__Material provided__:
┄┄┄┄┄┄┄┄┄┄

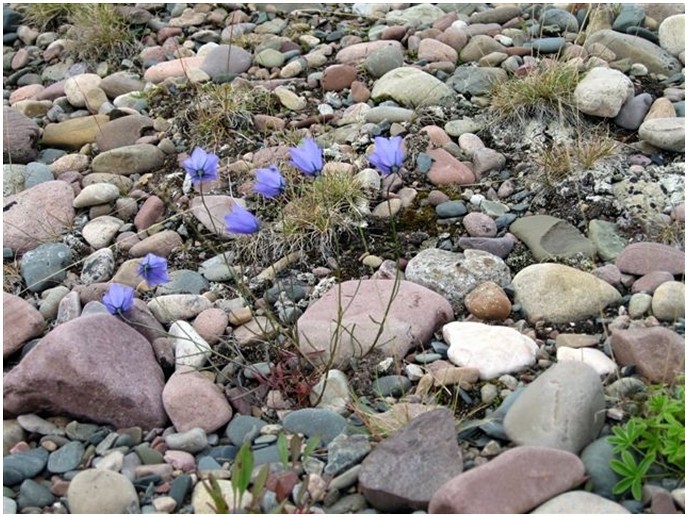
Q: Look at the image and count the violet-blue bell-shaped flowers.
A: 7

┄┄┄┄┄┄┄┄┄┄

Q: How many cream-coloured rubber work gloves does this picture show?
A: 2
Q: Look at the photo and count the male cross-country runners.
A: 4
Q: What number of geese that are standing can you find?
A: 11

┄┄┄┄┄┄┄┄┄┄

Check each line of the data above, and please copy the ones in which the string "Look" occurs.

Q: Look at the image and count the violet-blue bell-shaped flowers.
Q: Look at the photo and count the male cross-country runners.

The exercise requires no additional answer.